Beacon Lights of History, Volume 01 eBook

John Lord
This eBook from the Gutenberg Project consists of approximately 275 pages of information about Beacon Lights of History, Volume 01.

Beacon Lights of History, Volume 01 eBook

John Lord
This eBook from the Gutenberg Project consists of approximately 275 pages of information about Beacon Lights of History, Volume 01.
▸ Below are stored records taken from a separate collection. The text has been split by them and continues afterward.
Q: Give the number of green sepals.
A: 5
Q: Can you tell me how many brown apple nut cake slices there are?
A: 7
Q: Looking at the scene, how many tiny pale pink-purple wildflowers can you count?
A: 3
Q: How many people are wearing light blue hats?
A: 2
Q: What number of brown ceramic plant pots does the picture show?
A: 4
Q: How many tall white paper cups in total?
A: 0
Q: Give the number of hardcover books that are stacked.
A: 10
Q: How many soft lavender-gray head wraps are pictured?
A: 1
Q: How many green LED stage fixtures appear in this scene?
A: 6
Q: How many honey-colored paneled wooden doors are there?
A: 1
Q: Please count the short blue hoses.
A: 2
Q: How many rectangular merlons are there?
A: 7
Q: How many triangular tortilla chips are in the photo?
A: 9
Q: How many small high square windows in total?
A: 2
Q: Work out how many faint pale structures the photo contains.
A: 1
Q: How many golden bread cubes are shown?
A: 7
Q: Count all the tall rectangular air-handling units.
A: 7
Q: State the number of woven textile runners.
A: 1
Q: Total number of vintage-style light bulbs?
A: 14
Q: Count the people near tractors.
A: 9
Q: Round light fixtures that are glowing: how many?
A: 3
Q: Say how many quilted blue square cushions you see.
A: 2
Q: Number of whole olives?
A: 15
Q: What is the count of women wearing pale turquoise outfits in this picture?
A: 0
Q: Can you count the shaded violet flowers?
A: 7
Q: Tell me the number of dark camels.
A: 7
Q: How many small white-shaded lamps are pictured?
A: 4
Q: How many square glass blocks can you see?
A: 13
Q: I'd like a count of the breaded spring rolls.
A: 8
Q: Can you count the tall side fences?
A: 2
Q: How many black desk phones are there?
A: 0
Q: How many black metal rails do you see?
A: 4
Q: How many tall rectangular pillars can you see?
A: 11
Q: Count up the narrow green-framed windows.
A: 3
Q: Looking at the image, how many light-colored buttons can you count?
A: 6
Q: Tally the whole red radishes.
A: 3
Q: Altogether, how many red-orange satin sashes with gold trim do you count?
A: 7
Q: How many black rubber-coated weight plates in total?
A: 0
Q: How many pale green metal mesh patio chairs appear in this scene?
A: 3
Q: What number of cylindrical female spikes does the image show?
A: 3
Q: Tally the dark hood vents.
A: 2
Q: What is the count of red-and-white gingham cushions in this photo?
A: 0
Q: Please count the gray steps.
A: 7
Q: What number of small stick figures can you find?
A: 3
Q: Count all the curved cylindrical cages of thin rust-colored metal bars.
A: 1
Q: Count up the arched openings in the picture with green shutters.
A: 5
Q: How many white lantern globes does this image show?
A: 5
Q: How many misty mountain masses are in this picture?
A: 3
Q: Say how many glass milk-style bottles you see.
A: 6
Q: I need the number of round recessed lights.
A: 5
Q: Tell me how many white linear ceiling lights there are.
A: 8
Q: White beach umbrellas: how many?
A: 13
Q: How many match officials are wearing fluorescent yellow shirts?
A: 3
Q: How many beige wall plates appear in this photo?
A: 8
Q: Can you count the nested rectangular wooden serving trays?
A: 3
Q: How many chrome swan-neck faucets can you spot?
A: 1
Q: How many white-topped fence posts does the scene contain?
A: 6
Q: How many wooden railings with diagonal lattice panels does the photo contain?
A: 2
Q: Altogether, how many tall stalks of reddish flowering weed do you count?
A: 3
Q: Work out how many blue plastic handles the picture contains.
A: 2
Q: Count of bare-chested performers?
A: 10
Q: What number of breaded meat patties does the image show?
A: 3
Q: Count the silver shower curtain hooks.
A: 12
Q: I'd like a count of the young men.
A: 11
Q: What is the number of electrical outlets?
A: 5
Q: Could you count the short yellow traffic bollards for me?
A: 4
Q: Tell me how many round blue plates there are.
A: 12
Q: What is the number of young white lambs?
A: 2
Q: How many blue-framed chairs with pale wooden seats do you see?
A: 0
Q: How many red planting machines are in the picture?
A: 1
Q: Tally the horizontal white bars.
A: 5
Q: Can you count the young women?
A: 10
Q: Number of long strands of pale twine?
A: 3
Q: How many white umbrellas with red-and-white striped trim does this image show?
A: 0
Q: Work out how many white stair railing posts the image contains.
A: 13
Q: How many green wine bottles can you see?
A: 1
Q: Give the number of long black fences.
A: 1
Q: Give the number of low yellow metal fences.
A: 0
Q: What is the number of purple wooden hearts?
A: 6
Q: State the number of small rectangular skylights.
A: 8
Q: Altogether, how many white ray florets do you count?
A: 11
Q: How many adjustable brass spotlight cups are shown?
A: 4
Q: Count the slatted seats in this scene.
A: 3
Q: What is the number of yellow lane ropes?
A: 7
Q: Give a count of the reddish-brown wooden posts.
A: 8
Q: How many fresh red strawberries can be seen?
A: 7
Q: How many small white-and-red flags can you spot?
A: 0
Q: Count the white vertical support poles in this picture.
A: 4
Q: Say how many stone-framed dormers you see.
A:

Thus there is little of original thought in the moral theories of Cicero, which are the result of observation rather than of any philosophical principle.  We might enumerate his various opinions, and show what an enlightened mind he possessed; but this would not be the development of philosophy.  His views, interesting as they are, and generally wise and lofty, do not indicate any progress of the science.  He merely repeats earlier doctrines.  These were not without their utility, since they had great influence on the Latin fathers of the Christian Church.  He was esteemed for his general enlightenment.  He softened down the extreme views of the great thinkers before his day, and clearly unfolded what had become obscured.  He was a critic of philosophy, an expositor whom we can scarcely spare.

If anybody advanced philosophy among the Romans it was Epictetus, and even he only in the realm of ethics.  Quintius Sextius, in the time of Augustus, had revived the Pythagorean doctrines.  Seneca had recommended the severe morality of the Stoics, but added nothing that was not previously known.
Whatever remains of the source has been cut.